2
votes

Firstly, I am completely new to scala and spark Although bit famailiar with pyspark. I am working with external json file which is pretty huge and I am not allowed to convert it into dataset or dataframe. I have to perform operations on pure RDD.

So I wanted to know how can I get specific value of key. So I read my json file as sc.textFile("information.json") Now normally in python I would do like

x = sc.textFile("information.json").map(lambda x: json.loads(x))\ 
 .map(lambda x: (x['name'],x['roll_no'])).collect()

is there any equivalent of above code in scala (Extracting value of specific keys) in RDD without converting to dataframe or dataset.

Essentially same question as Equivalent pyspark's json.loads function for spark-shell but hoping to get more concrete and noob friendly answer. Thank you

Json data: {"name":"ABC", "roll_no":"12", "Major":"CS"}

2
Can you give an example of your json please ? - SimbaPK
Updated with JSON data - Max
My answer on how to parse Json with scala should help you - SimbaPK
is there any specific reason for not using spark.read.json? then you dont need to do any custom parsing - abiratsis

2 Answers

2
votes

Option 1: RDD API + json4s lib

One way is using the json4s library. The library is already used internally by Spark.

import org.json4s._
import org.json4s.jackson.JsonMethods._

// {"name":"ABC1", "roll_no":"12", "Major":"CS1"}
// {"name":"ABC2", "roll_no":"13", "Major":"CS2"}
// {"name":"ABC3", "roll_no":"14", "Major":"CS3"}
val file_location = "information.json"

val rdd = sc.textFile(file_location)

rdd.map{ row =>
  val json_row = parse(row)

  (compact(json_row \ "name"), compact(json_row \ "roll_no"))
}.collect().foreach{println _}

// Output
// ("ABC1","12")
// ("ABC2","13")
// ("ABC3","14")

First we parse the row data into json_row then we access the properties of the row with the operator \ i.e: json_row \ "name". The final result is a sequence of tuples of name,roll_no

Option 2: dataframe API + get_json_object()

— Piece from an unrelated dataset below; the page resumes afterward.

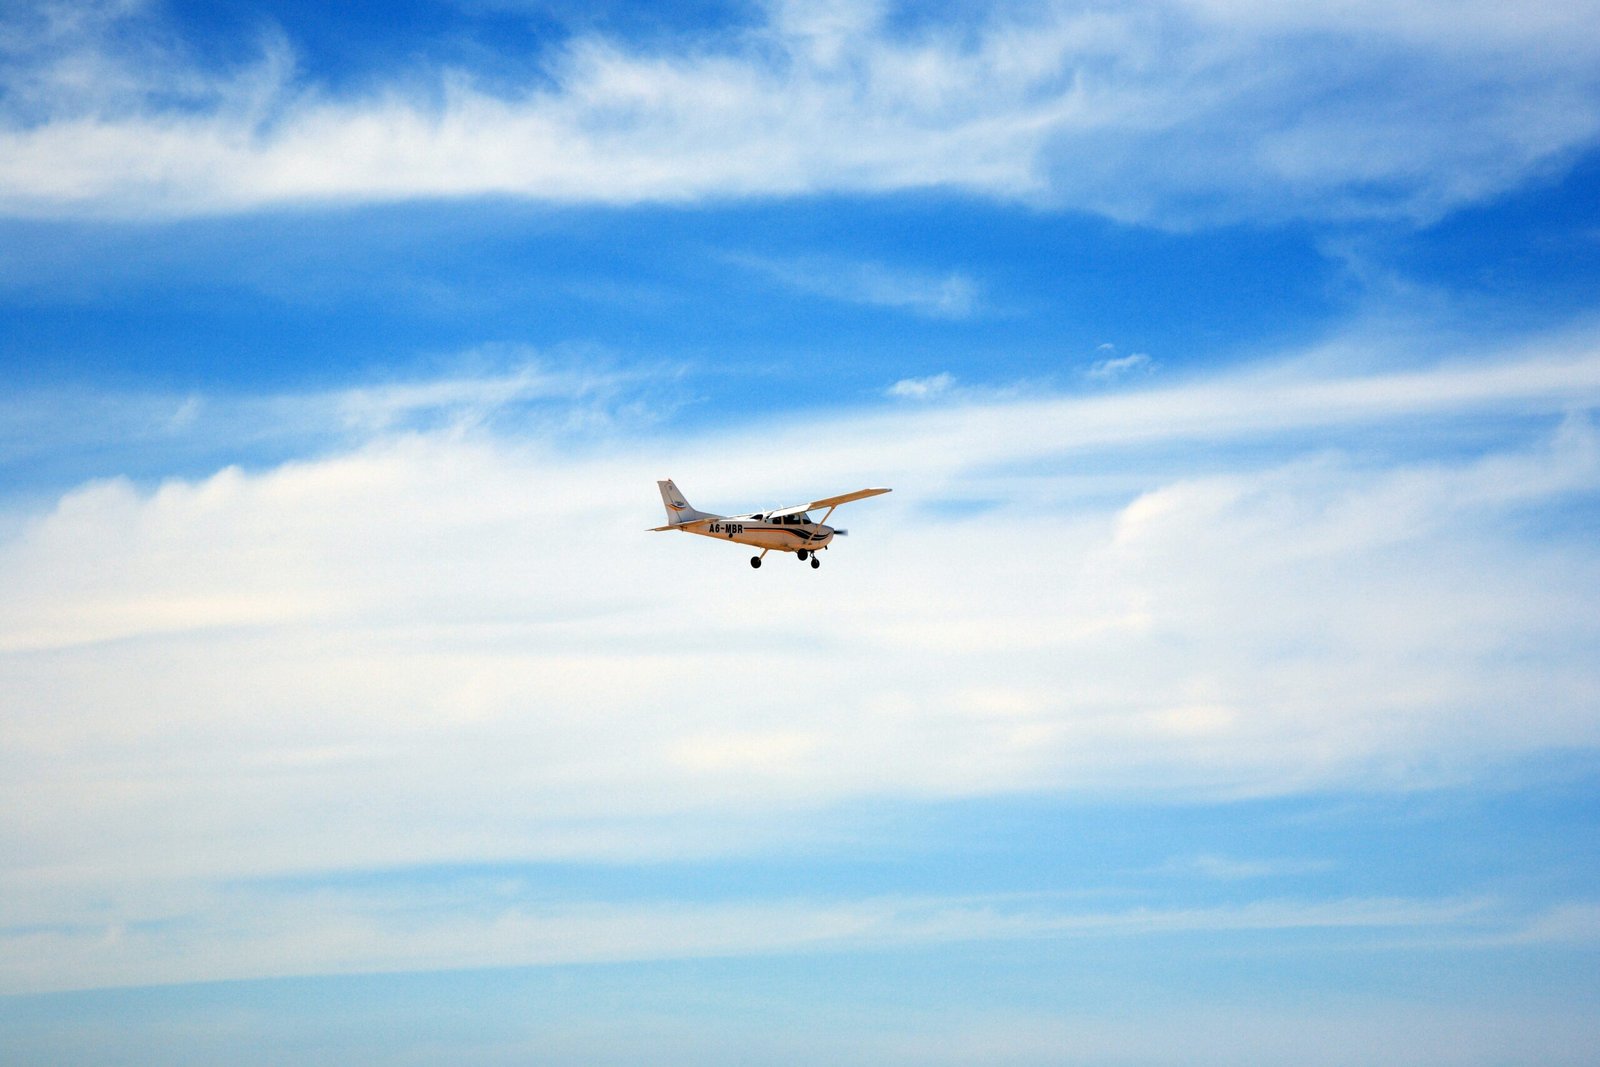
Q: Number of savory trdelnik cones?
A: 0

And a more straight forward approach would be via the dataframe API in combination with the get_json_object() function.

import org.apache.spark.sql.functions.get_json_object

val df = spark.read.text(file_location)

df.select(
  get_json_object($"value","$.name").as("name"),
  get_json_object($"value","$.roll_no").as("roll_no"))
.collect()
.foreach{println _}

// [ABC1,12]
// [ABC2,13]
// [ABC3,14]
0
votes

i used to parse json in scala with this kind of method :

 /** ---------------------------------------
    * Example of method to parse simple json
        {
        "fields": [
          {
            "field1": "value",
            "field2": "value",
            "field3": "value"
          }
        ]
      }*/

import scala.io.Source
import scala.util.parsing.json._

  case class outputData(field1 : String, field2: String, field3 : String)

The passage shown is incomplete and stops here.